Una potente ola de indignación, cargada de reivindicaciones civilizatorias recorre a México, y no solo a nuestro país. Se trata de un movimiento que está modificando valores y pautas de comportamiento que pueden generar y están generando una mejor convivencia. La movilización feminista ha puesto en el centro de la agenda pública un “ya basta” de violencia contra las mujeres, en sus muy diferentes modalidades, desde los maltratos y acosos hasta las violaciones y feminicidios.
Se trata de una larga y complicada historia que se puede remontar a la antigüedad, pero que en la época moderna va de las sufragistas a los feminismos que colocaron en la agenda la igualdad entre hombres y mujeres, la capacidad de decidir sobre su propio cuerpo, la centralidad de lo privado en el debate público, el trato laboral equitativo y la discriminación por motivos de género.

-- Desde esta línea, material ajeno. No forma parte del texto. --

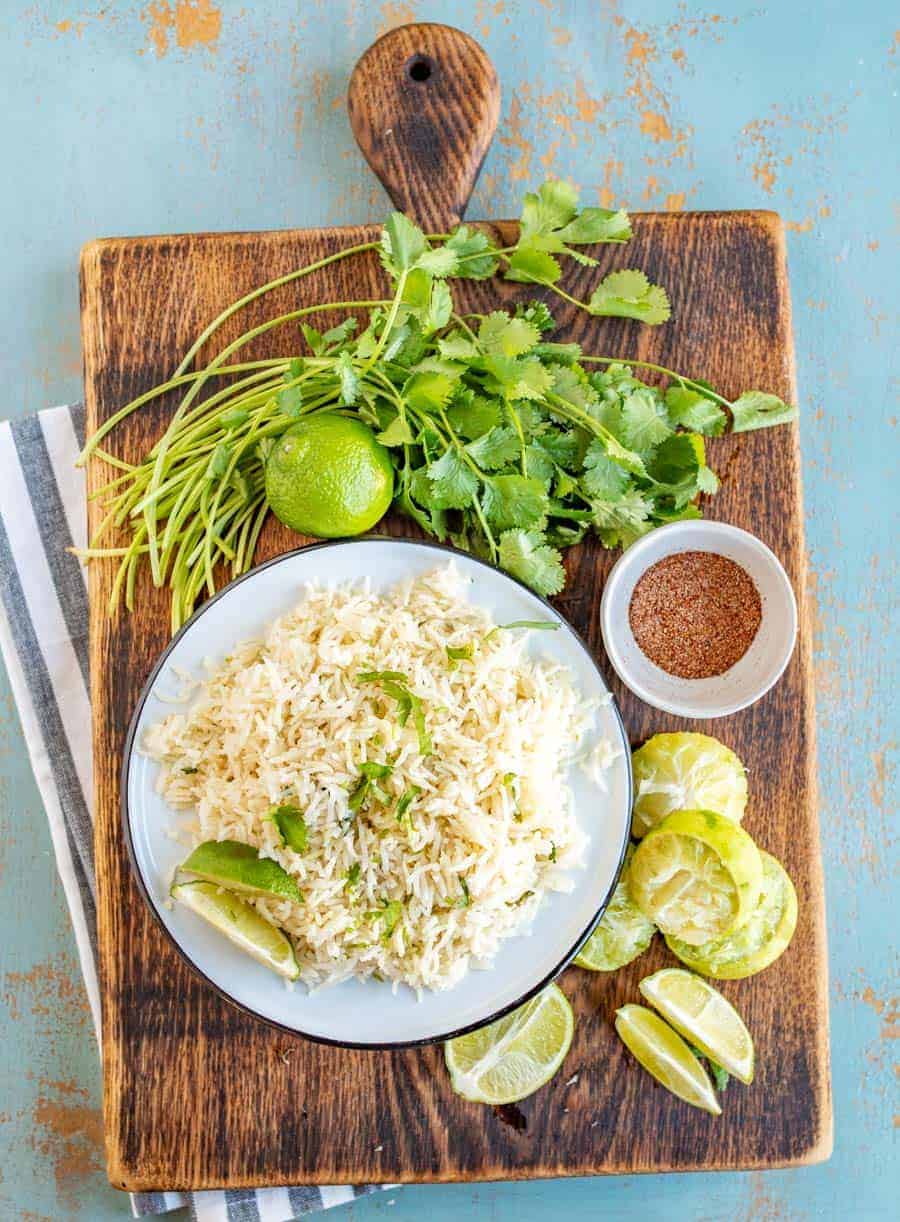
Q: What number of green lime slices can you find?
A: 5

Es una ola montada en los impresionantes avances que el feminismo logró en el siglo XX, que hoy, en retrospectiva, pueden observarse como una plataforma que permite de manera natural transitar de la igualdad en la ley a la igualdad fáctica. Solo algunos indicadores de lo que quiero decir: en 1970 solo el 14 por ciento de la matrícula en educación superior correspondía a mujeres, mientras para el ciclo escolar 2018-19 representaban el 50.23 por ciento del total. En 1991 solo el 7.8% de las bancas del Senado las ocupaban mujeres y el 7.4% de la Cámara de Diputados. Hoy en ambas Cámaras del Congreso existe paridad. Y qué decir de los usos y costumbres sexuales. Si bien no en todas las franjas de la población y en todas las regiones, pero existe una libertad infinitamente mayor que hace cincuenta o treinta años (Bastaría asomarse a los modelos del cine. ¿Alguna mujer se identificaría hoy con el comportamiento de la abuelita del cine nacional, Sara García o con la actitud compungida de Libertad Lamarque? Mejor no contesten. Son procesos sociales, como se decía antes, “desiguales y combinados”).

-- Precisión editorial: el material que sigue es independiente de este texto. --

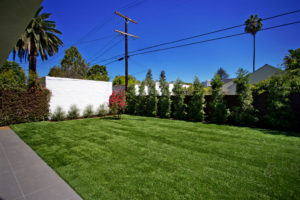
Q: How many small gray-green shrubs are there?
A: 4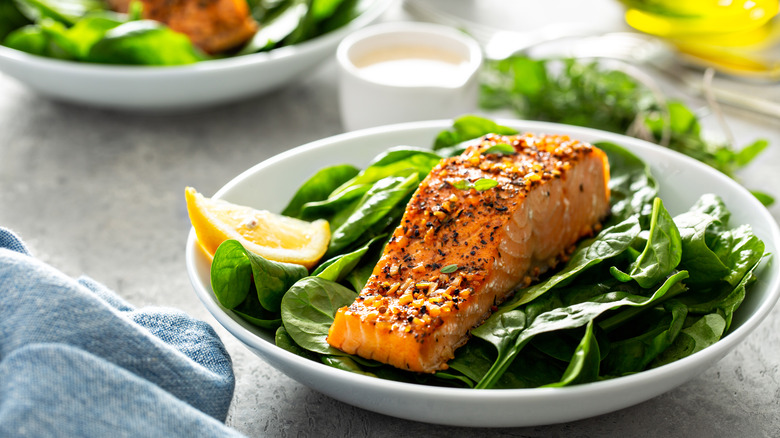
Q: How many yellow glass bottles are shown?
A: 1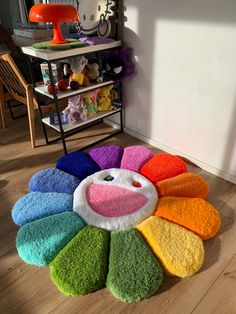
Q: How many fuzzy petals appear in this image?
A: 12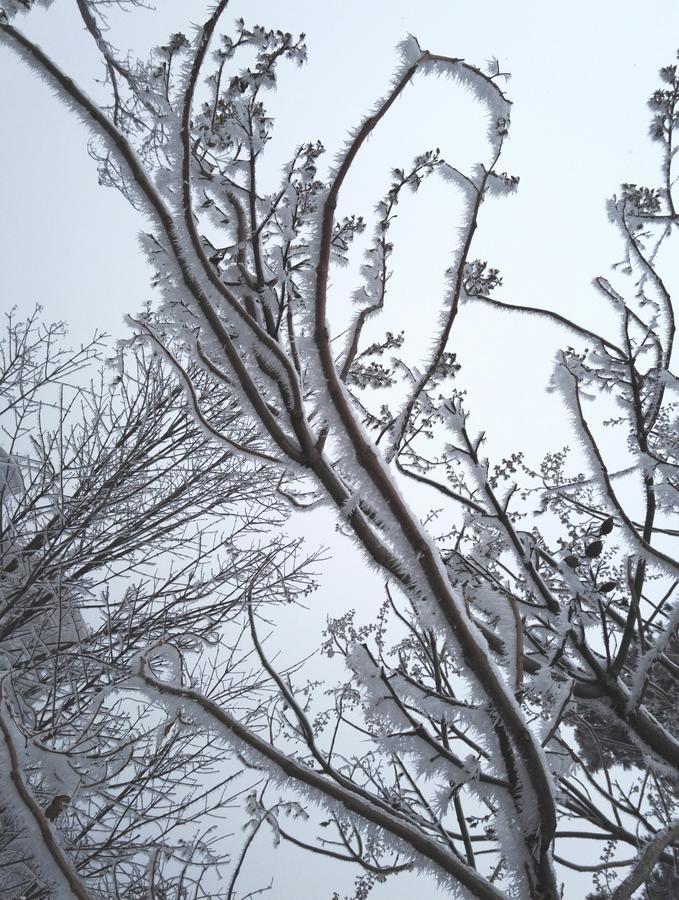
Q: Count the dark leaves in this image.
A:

Se trata de un movimiento que en el momento actual ha colocado un potente reclamo que (creo) nadie en su sano juicio podría negar. El hecho lacerante y demostrado de que en el seno de las propias familias se les exija sumisión y obediencia ciega, sería suficiente para legitimar las pretensiones feministas del momento. Pero si a ello sumamos la violencia que deriva en agravios, insultos, golpes, violaciones y hasta homicidios, la pertinencia de los reclamos no puede cuestionarse.
Se trata de una onda creciente que exige justicia y cese a la impunidad, pero que más allá (creo) está modificando pautas culturales arraigadas para substituirlas por renovados comportamientos y compromisos cargados de la premisa de la igualdad entre hombres y mujeres. Y ello tiene una enorme importancia. Es un reclamo que merece la atención y la respuesta positiva de las autoridades, pero que incluso sin su concurso, está, en los hechos, modificando procederes y cuadros valorativos. Y eso, me parece, resulta imparable. Es una onda expansiva que actúa por contagio, por emulación, y crea un espacio público menos tolerante a los abusos y agresiones contra las mujeres.
Por ello, resulta incomprensible la actitud y la retórica del presidente. Impermeable a esos refrescantes vientos, reacio a aprender de su entorno, considerándose a sí mismo como el único sujeto legitimado para decir lo que se vale y lo que no.